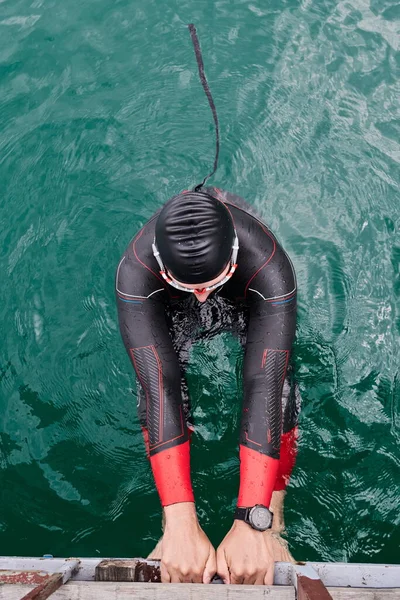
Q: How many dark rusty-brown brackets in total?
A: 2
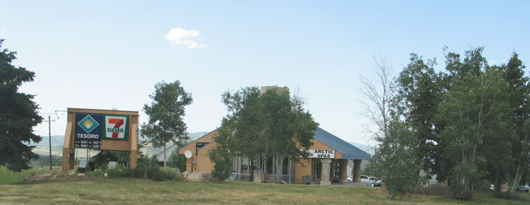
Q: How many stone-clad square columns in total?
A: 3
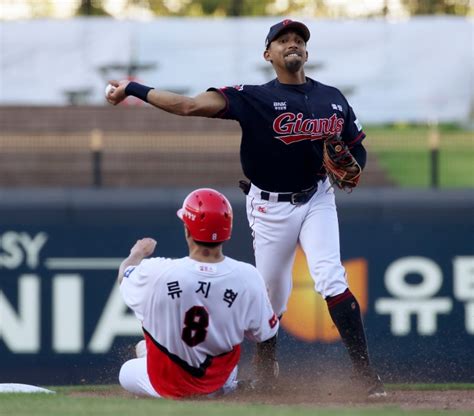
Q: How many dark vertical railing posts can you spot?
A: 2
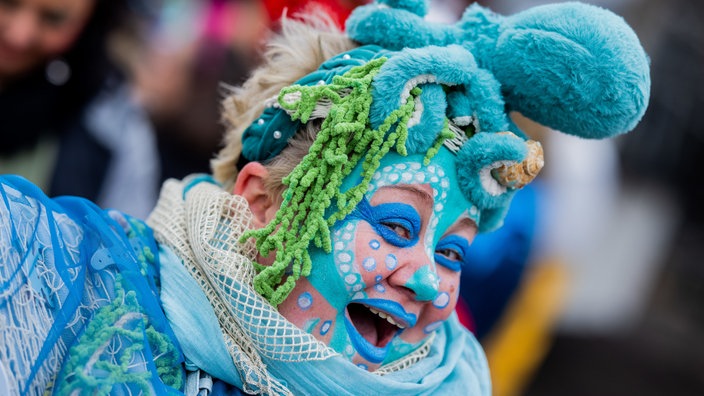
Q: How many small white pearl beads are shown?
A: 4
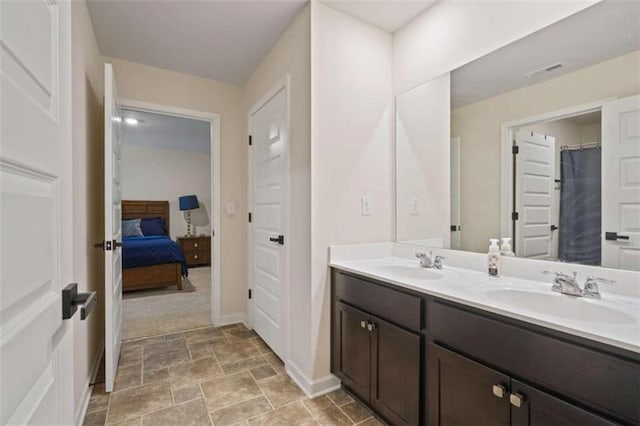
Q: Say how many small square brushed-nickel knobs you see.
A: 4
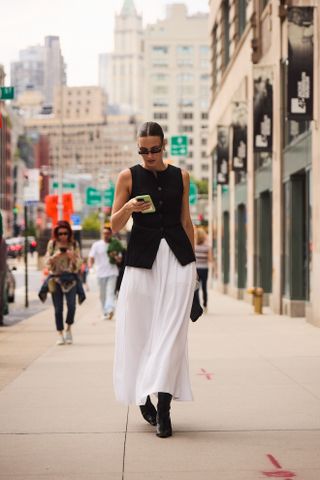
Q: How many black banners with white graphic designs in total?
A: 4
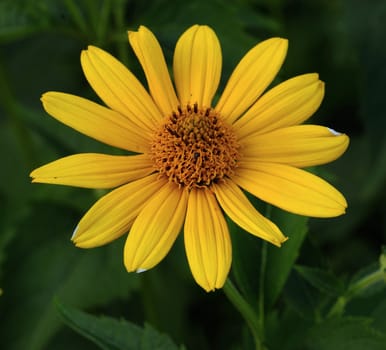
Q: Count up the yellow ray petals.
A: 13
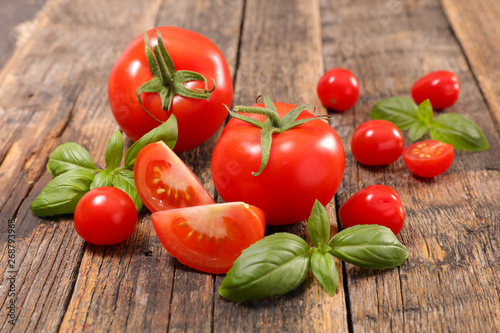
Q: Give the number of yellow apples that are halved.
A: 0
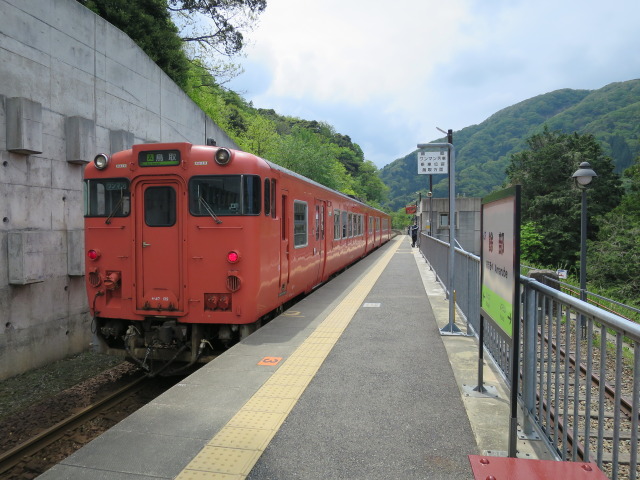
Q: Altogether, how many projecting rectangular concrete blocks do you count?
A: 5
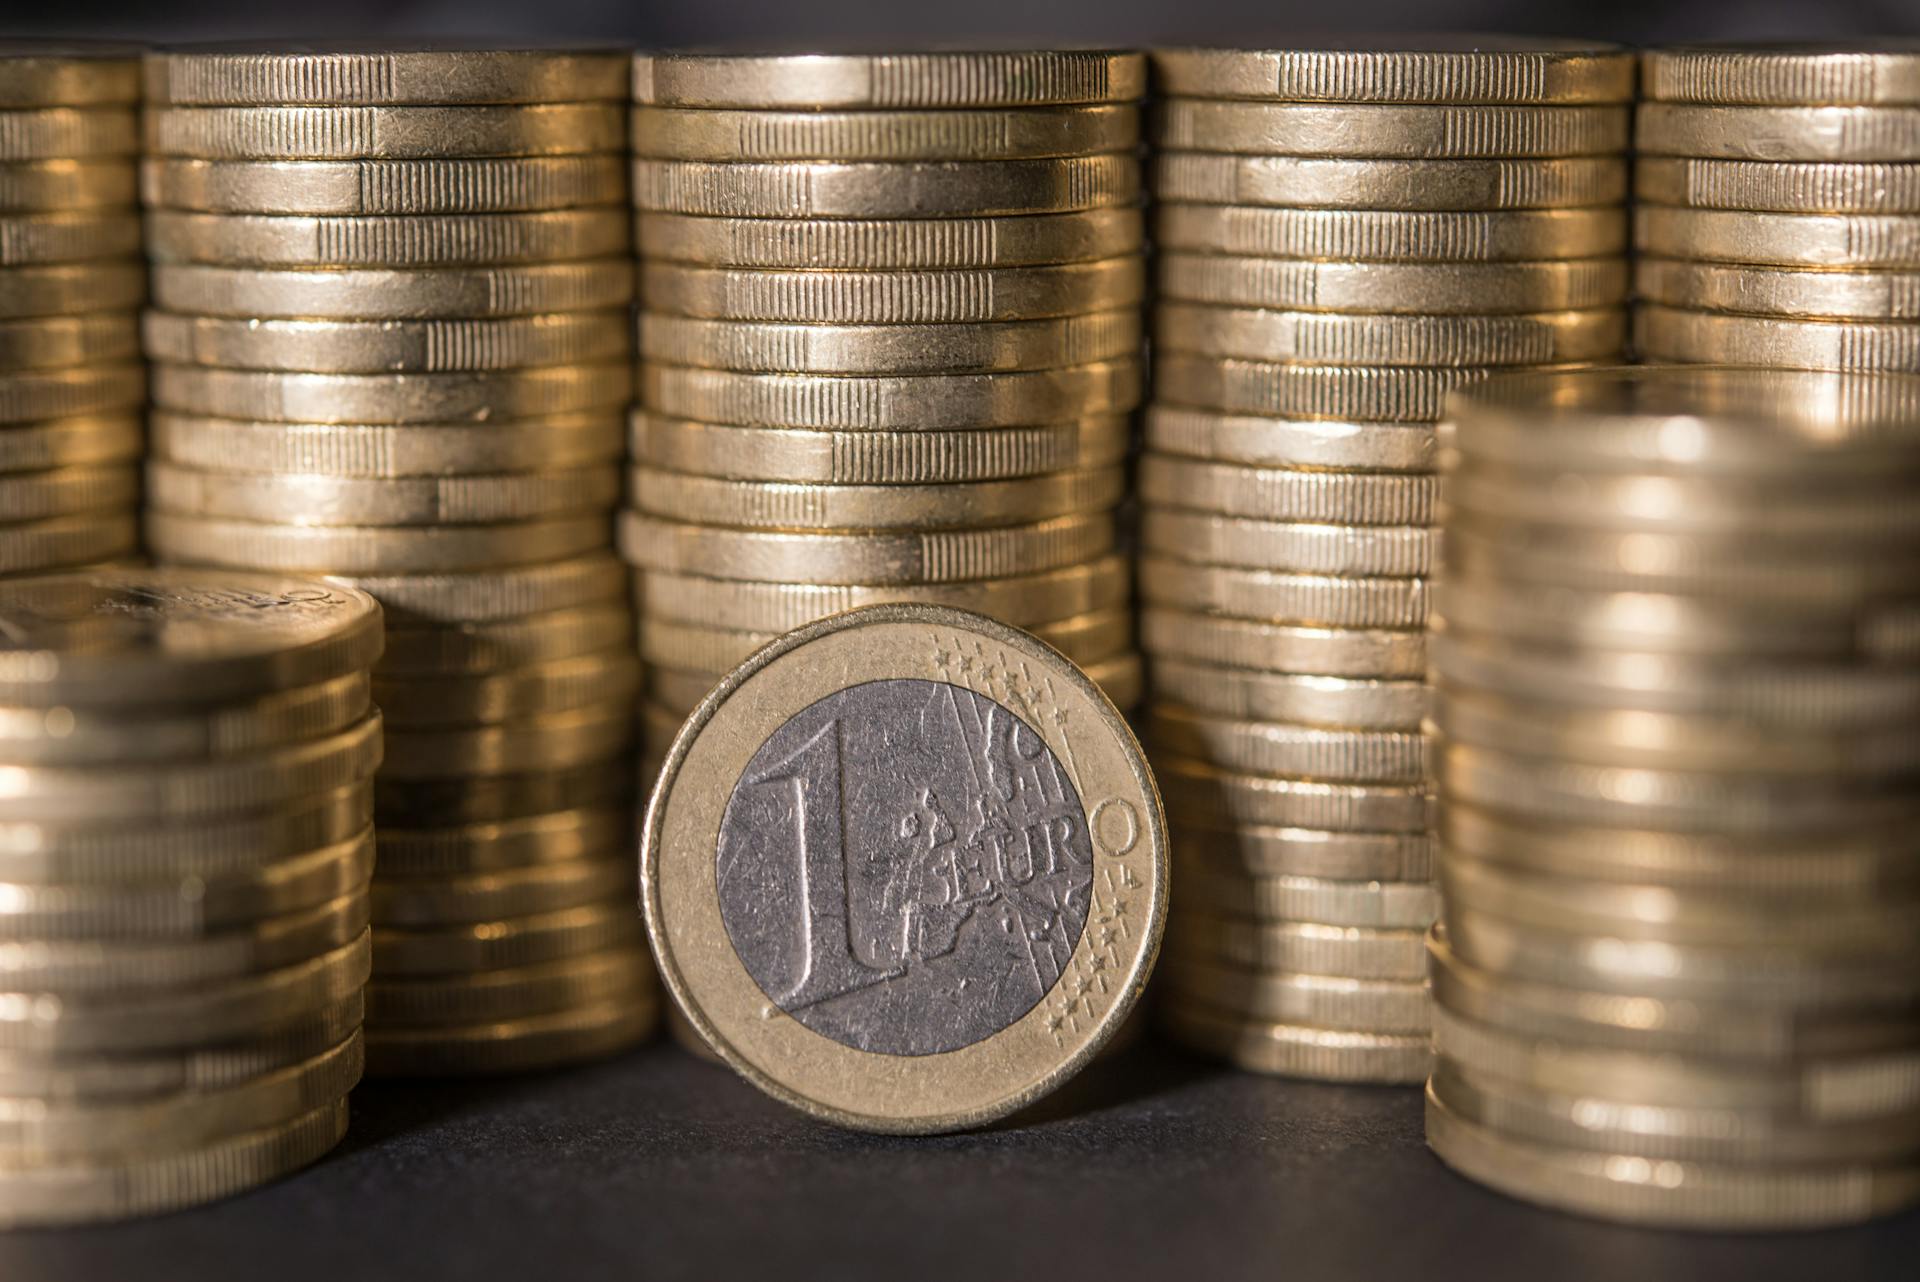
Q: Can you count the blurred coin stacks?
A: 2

◇ ◇ ◇

- Assignment
Repeat the listing in full and exactly. Do not include any images.

- Answer to this task
Q: How many dark rusty-brown brackets in total?
A: 2
Q: How many stone-clad square columns in total?
A: 3
Q: How many dark vertical railing posts can you spot?
A: 2
Q: How many small white pearl beads are shown?
A: 4
Q: Say how many small square brushed-nickel knobs you see.
A: 4
Q: How many black banners with white graphic designs in total?
A: 4
Q: Count up the yellow ray petals.
A: 13
Q: Give the number of yellow apples that are halved.
A: 0
Q: Altogether, how many projecting rectangular concrete blocks do you count?
A: 5
Q: Can you count the blurred coin stacks?
A: 2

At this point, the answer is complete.